Un organo quasi manzarekiano, invece, fa da padrone nell'ossessiva "Round & Round", sfregiata da un'altra irruzione del sax, e nella torbida ballata psichedelica à-la Velvet di "The 2000 Year Old Murder", mentre il punk di "Laughing Boy" e l'inno quasi sixties-garage di "Stoneage Cinderella" (aggiunta come bonus track nelle edizioni per il mercato europeo e nordamericano) ergono poderose muraglie di batteria-chitarra ad assecondare il vocalismo stralunato e teatrale del cantante.
Attorno a un piano-blues (Louiss Tillett) si snoda la morbosa liturgia di "Life To Go", mentre le sferragliate chitarristiche in crescendo e le tastiere ipnotiche di "Just Skin" riportano in territori psichedelici.
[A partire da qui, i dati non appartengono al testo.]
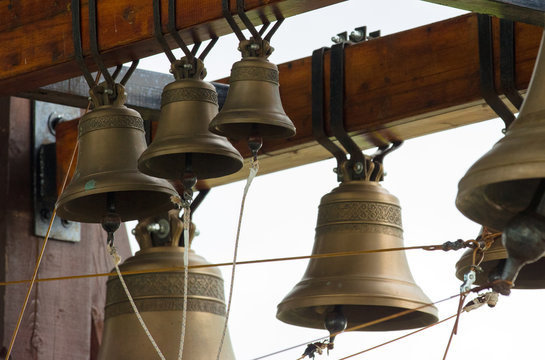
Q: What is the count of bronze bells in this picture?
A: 7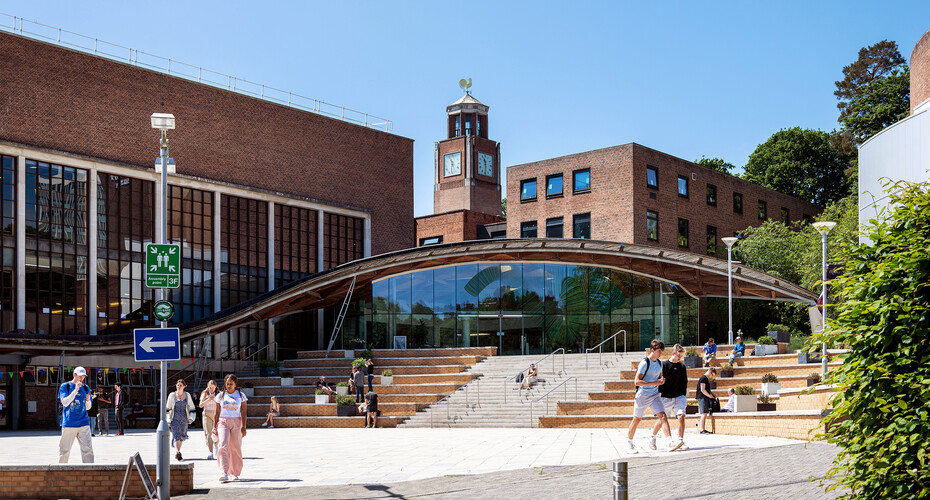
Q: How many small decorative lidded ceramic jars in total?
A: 0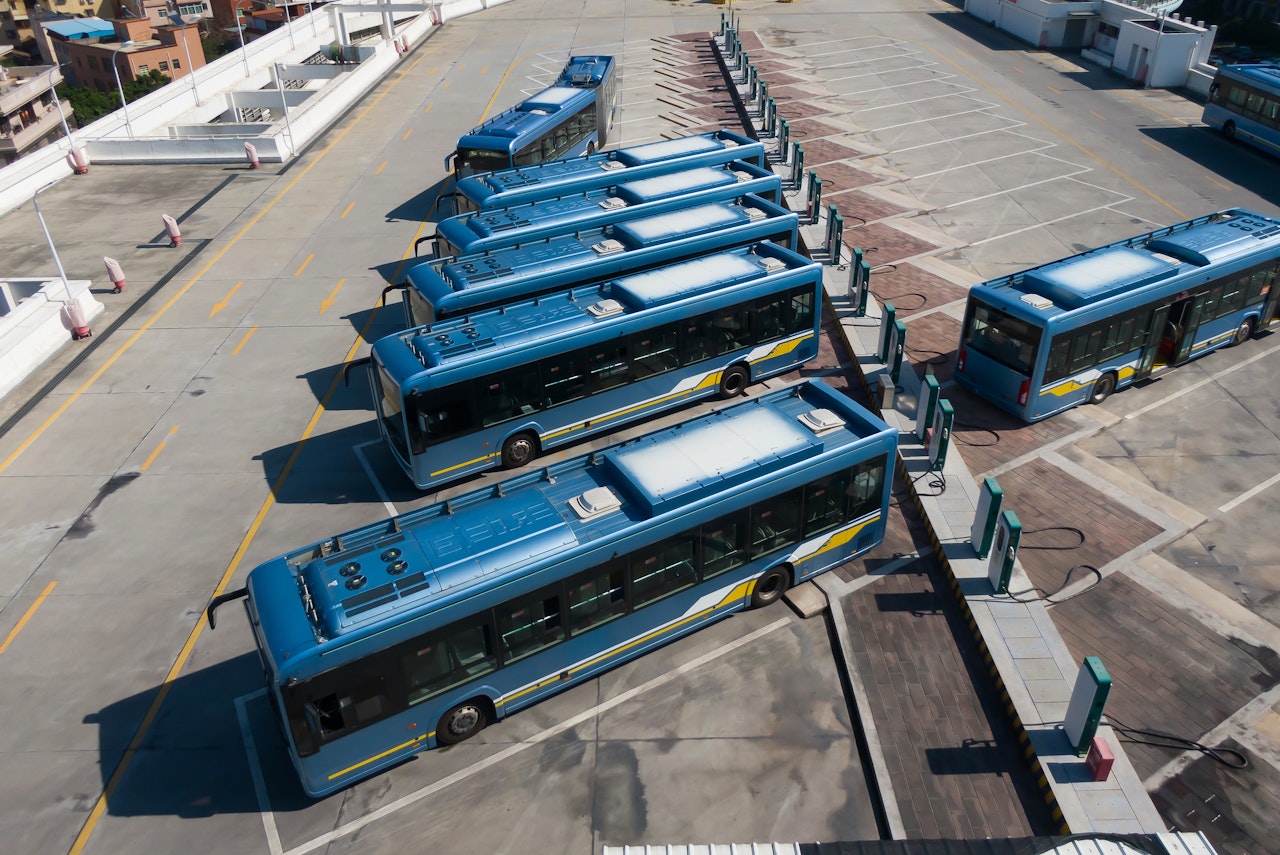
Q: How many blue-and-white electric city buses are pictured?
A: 8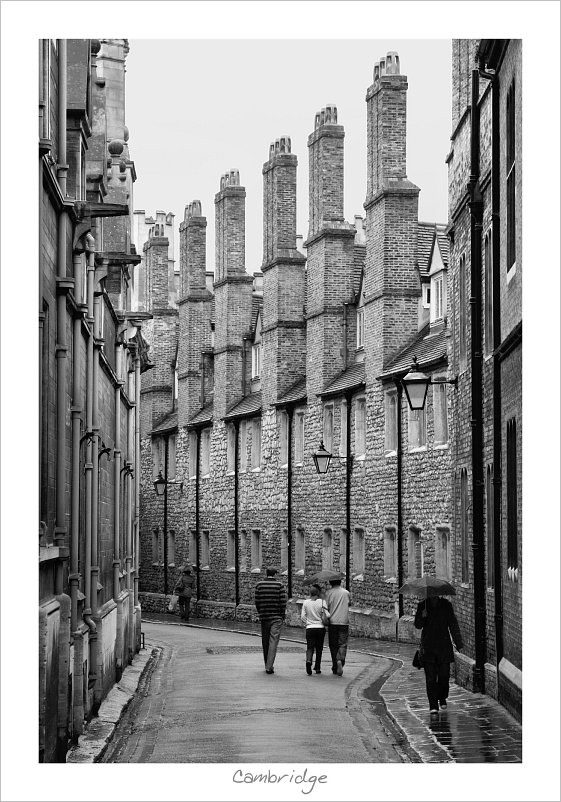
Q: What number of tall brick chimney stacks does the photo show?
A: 6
E poi c'è il tour de force di "Next To Nothing": un baccanale stoogesiano per chitarre, organo tastiere e sax, che decolla tra continui sbalzi di tono e di ritmo, con il cantato di Ronnie a reggere sempre il filo.
Tutto rientra dentro un unico progetto musicale, decisamente rappresentativo dei suoi anni ma, al tempo stesso, distante da qualsiasi alternativa gli si possa affiancare. Una formula apparentemente semplice a cui però negli anni successivi nessuno si sforzò di dare un seguito, se non i suoi stessi proprietari, peraltro senza più l'ardore che percorreva questi solchi.
Proprio come "Marquee Moon", "The Psychedelic Sounds (of 13th Floor Elevator)" (o anche "Funhouse", se non fosse mai esistito il punk), "Free Dirt" è una di quelle opere destinate a essere poco conosciute perché uniche e senza possibilità di replica: possono giacere inascoltate per decenni ma quando le si ritrova rovistando nei ricordi sono lì, ancora giovani e pronte a regalare le stesse sensazioni di un tempo.
Contributi di Claudio Fabretti
10/01/2010
* Traccia bonus inclusa nelle edizioni europee e nordamericane del vinile. Le ristampe in Cd la spostano solitamente in fondo alla scaletta.